We both love fashion. We love getting dressed up for races and doing this kind of stuff, so it was a very organic process. We thought, “Let’s make them fun and funky.” All of this literally happened on the kitchen table. We had no business, no fancy office, nothing. We drew what we wanted, sent it to our glove manufacturer, rejigged the samples to suit and that’s it, we fell in love with them. It was very exciting when our first order came through. We popped the bubbles!
What’s next? Well, we are on an absolute mission to protect 15,000 hands in the agricultural industry by 2026. Conversations about looking after your skin need to be a priority. In rural and remote Australia, it is really hard to get appointments to check your skin and we need to close that gap. We would love to find some skin doctors to come out to remote areas and build a rapport with the people out here.
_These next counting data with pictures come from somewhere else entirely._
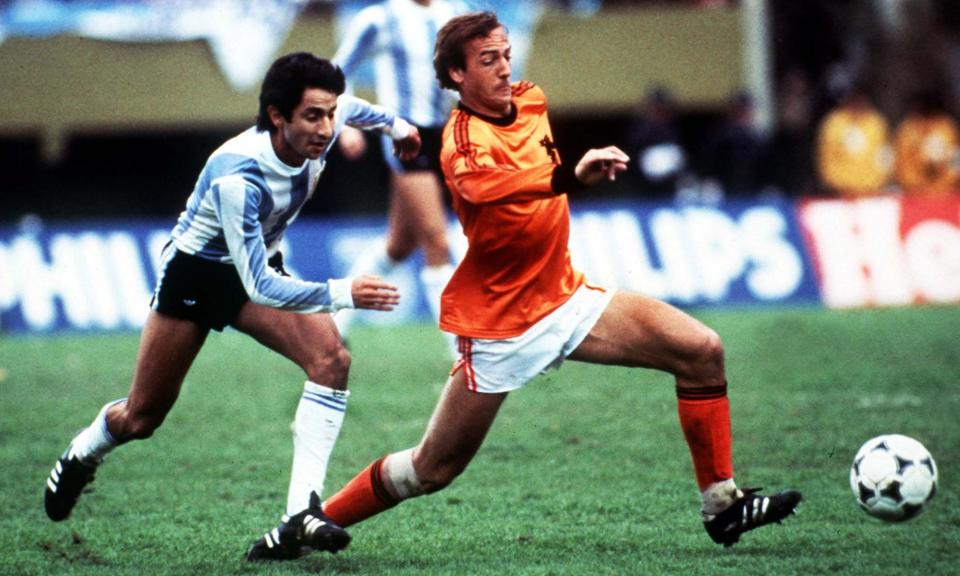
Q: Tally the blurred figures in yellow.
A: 2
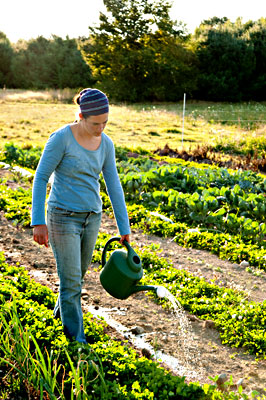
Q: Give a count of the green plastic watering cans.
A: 1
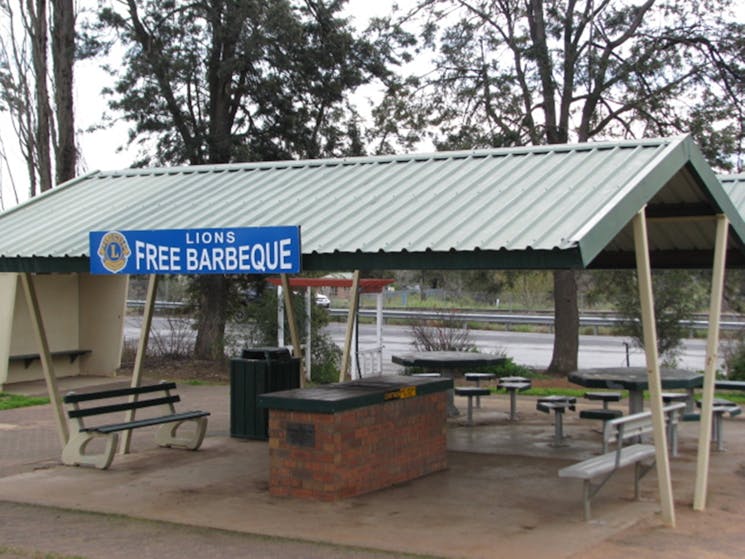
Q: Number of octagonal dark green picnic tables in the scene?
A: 2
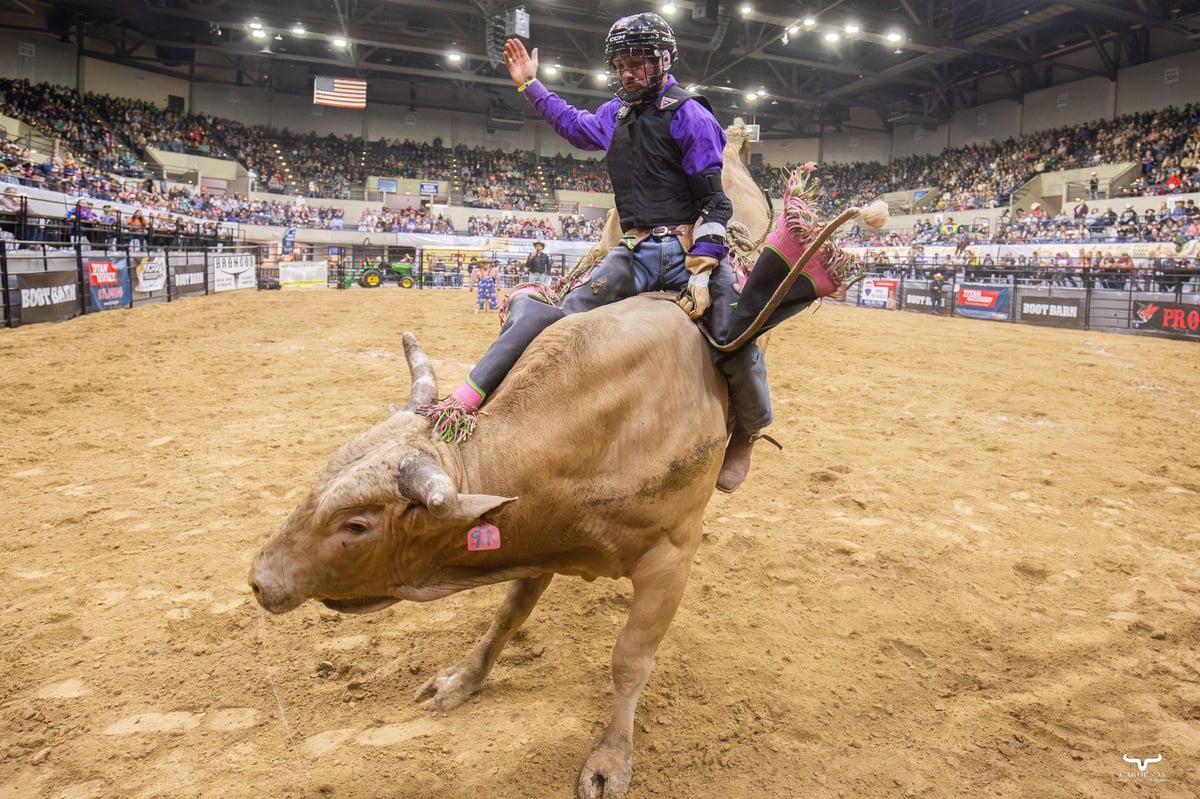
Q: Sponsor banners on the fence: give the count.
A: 11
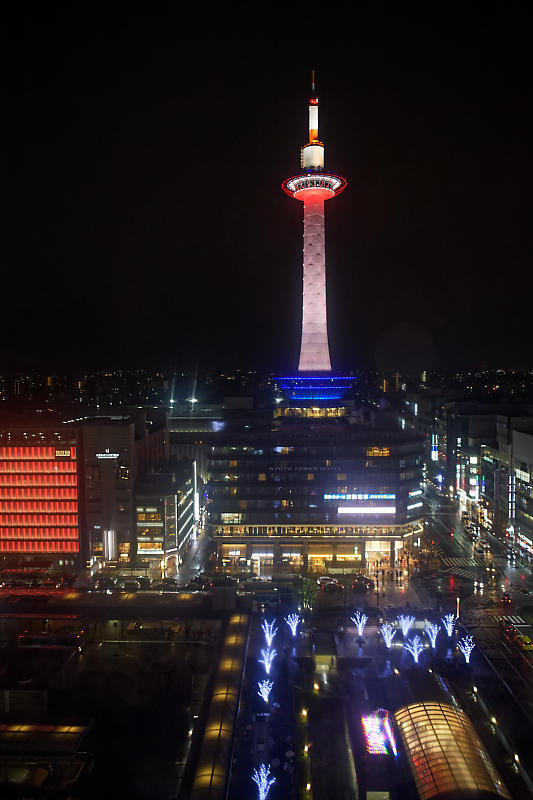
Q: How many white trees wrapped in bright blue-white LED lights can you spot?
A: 12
Shona is by far the most creative of the two of us and her attention to detail is incredible. At the beginning, I was like, “Oh my gosh, I hope we don’t clash and annoy each other, and end up not wanting to do it.” But Shona and I are so different in our strengths and weaknesses that it’s actually a bit like a marriage. There are things that I don’t do so well that she pulls me up on and vice versa. I guess you could say we have a perfect sister relationship.
Update: Angie has been announced the Queensland winner of the 2026 AgriFutures Rural Women’s Award for her work in spreading the word on sun-safety. The national award winner will be announced at a gala celebration in September.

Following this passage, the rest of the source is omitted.